Extract all lines that hold "count" from the records below.

### Data to use
-------
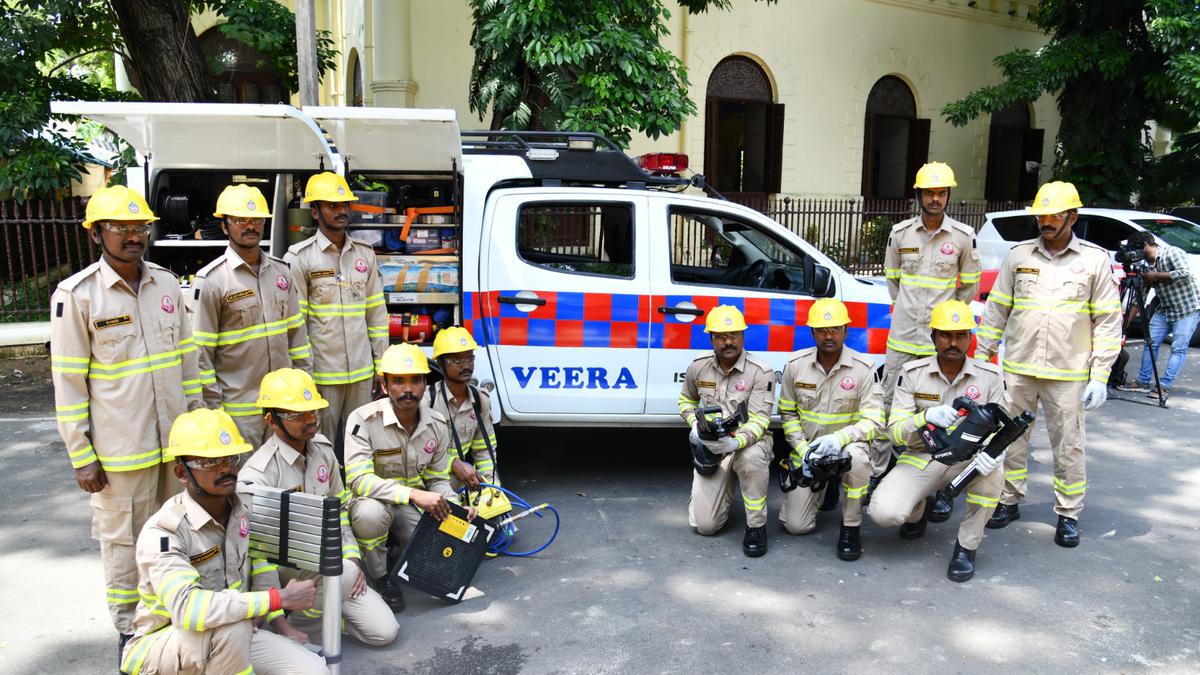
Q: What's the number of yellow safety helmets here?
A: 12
-------
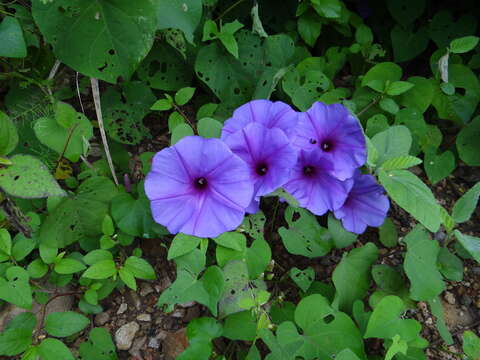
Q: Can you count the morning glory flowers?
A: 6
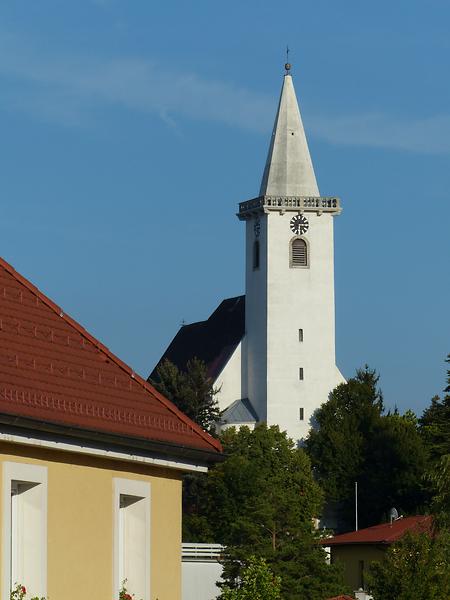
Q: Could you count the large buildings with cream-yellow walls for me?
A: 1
-------
### Answer space
Q: Can you count the morning glory flowers?
Q: Could you count the large buildings with cream-yellow walls for me?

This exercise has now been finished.